# EXERCISE BRIEF
Wherever "image" appears in the records below, copy the line that holds it.

# INPUT MATERIAL

====

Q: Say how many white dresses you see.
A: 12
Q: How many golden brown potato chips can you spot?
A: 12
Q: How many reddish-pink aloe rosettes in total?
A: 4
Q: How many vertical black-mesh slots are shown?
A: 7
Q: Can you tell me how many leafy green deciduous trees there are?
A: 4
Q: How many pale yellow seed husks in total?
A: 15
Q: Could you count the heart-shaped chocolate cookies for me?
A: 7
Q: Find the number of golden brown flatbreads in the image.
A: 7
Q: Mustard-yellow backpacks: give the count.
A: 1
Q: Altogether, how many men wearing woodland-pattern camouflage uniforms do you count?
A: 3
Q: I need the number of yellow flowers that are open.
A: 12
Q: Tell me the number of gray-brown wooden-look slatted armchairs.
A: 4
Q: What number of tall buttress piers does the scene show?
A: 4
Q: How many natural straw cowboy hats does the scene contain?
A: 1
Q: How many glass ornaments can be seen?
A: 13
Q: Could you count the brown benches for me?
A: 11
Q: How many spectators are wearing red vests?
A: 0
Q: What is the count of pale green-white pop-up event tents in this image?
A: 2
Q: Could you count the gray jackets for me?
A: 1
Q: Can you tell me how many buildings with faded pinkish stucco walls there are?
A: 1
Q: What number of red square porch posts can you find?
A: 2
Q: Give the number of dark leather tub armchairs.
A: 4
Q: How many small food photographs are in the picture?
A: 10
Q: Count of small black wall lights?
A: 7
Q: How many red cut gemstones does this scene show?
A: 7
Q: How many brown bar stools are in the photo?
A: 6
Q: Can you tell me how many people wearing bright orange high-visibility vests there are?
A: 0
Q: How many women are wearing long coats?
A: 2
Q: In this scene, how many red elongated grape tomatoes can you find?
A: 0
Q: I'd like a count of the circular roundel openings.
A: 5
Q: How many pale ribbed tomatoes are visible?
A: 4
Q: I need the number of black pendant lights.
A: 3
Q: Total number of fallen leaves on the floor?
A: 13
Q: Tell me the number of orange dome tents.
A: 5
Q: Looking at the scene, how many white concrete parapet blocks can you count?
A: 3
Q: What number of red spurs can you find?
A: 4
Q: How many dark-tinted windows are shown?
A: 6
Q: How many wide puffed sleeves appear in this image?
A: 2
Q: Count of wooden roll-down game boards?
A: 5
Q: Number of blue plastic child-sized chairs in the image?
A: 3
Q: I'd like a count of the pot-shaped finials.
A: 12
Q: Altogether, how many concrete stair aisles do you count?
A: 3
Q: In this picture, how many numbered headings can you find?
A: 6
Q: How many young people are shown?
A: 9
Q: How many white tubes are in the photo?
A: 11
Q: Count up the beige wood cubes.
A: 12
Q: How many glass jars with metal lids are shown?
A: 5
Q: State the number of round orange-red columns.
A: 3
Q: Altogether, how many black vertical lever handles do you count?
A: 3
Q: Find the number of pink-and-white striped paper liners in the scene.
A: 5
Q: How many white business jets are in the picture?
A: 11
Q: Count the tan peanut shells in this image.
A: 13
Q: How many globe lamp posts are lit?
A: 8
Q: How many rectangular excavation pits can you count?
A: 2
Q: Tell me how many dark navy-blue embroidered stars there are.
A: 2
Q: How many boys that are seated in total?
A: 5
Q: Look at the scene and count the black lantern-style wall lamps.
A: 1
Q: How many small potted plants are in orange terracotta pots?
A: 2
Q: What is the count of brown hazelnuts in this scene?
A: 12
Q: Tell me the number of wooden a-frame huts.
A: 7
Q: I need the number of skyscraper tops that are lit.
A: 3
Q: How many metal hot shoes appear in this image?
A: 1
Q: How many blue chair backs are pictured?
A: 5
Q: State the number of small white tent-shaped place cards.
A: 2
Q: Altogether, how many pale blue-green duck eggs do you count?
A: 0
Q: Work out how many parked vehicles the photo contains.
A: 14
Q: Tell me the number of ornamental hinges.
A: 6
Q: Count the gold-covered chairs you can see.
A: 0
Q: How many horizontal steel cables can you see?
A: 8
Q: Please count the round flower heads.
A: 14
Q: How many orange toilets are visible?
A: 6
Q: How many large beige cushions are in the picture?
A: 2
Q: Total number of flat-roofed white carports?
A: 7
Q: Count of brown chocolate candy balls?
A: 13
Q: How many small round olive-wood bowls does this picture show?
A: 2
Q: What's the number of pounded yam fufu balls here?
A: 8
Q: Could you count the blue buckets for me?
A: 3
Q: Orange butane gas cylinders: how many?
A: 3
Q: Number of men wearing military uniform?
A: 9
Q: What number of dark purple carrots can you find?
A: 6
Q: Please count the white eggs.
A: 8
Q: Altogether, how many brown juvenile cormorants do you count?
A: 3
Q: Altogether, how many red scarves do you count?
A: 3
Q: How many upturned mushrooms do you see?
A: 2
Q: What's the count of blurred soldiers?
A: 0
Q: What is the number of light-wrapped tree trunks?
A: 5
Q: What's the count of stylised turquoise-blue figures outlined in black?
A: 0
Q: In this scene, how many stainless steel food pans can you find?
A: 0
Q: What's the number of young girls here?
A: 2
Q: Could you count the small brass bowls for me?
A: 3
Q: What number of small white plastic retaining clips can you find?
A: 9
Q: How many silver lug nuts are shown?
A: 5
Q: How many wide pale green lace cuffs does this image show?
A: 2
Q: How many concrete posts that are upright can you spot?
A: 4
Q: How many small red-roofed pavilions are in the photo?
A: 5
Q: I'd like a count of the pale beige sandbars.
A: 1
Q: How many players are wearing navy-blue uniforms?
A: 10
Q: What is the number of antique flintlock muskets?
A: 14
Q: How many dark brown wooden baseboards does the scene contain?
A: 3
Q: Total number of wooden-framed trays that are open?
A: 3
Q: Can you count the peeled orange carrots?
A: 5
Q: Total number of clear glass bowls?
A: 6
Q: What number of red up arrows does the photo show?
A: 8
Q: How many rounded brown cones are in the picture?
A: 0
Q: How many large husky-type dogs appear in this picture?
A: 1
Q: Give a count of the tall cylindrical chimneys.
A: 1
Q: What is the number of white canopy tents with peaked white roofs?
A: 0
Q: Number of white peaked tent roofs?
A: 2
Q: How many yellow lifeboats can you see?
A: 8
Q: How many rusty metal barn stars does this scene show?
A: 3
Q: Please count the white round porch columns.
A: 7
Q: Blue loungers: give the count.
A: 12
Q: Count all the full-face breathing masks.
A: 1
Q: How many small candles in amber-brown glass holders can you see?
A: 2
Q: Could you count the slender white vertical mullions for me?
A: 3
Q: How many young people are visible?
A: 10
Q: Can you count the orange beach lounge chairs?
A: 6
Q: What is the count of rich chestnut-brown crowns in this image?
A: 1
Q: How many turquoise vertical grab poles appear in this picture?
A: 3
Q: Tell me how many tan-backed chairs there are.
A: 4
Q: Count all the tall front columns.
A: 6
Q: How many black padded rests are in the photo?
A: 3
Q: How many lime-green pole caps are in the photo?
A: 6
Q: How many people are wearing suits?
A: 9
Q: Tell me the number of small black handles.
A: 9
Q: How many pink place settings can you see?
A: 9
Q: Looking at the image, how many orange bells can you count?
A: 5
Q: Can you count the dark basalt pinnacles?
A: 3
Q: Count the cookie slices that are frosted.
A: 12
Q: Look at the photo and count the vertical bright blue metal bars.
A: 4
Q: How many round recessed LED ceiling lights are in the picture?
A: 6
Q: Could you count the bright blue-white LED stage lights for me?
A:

====

# THE COMPLETED TASK
Q: Find the number of golden brown flatbreads in the image.
Q: What is the count of pale green-white pop-up event tents in this image?
Q: How many wide puffed sleeves appear in this image?
Q: Number of blue plastic child-sized chairs in the image?
Q: Count the tan peanut shells in this image.
Q: How many metal hot shoes appear in this image?
Q: How many wide pale green lace cuffs does this image show?
Q: What is the count of rich chestnut-brown crowns in this image?
Q: Looking at the image, how many orange bells can you count?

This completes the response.